You planned sufficient time for creating your online video. Unfortunately, you ran behind on approving the final concept, and the production calendar was squeezed. It was never your intent to get behind schedule. It just happened…

So This Happened…

  • The preferred directors were all booked, so you were stuck with who was available.
  • Your agency said, “Because we’re in a hurry, we don’t have time to triple-bid this job,” and you lost all the advantages of competitive bidding (which can save 10%-20% of the production company’s costs).
  • You needed to find the right talent with very little time, so you held casting in 3 different cities, which built in a waste factor of 66% for casting expenditures.
  • You needed color-corrected packages and paid a premium of 50%-100% because of the rushed schedule.
  • Extra props and wardrobe were bought. (“I don’t know which she’ll like better, the yellow or the blue. Get ’em both.”)
  • Extra setups were shot, and scenes were overproduced. You heard people on-set say, “We’ll fix it in post-production.”
  • Post-production and retouching costs escalated by 50% due to “fixes” that were needed.

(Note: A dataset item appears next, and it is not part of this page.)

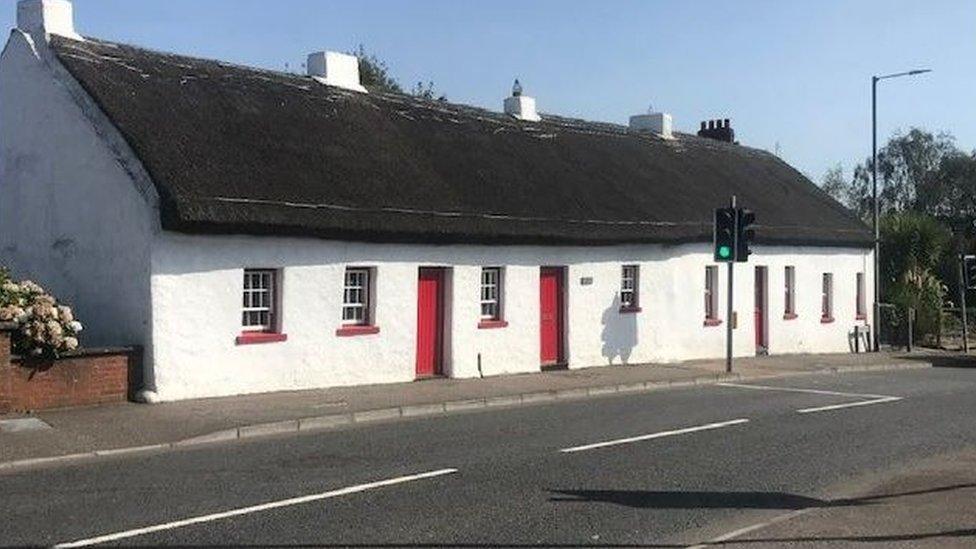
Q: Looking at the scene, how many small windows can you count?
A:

Why waste up to 25% of your budget on rushed production when those same dollars can be used for additional assets or media? Follow these best practice timelines to ensure success.

90% of Rush Production Can Be Avoided

Carefully review your advertising plans. Producing a spot for TV?

  • Starting point. Keep in the 8 weeks as a baseline (include additional weeks for global campaigns and/or special effects).
  • Extra time. Include extra weeks for creative development, copy testing & research analysis, management approvals, and legal review.
  • Create deadlines. Then, keep the pressure on agency partners and suppliers — and your internal teams — to stick to them.

Brands all over the world struggle with the costly ramifications of rushing production. With MRA, you don’t have to be one of them.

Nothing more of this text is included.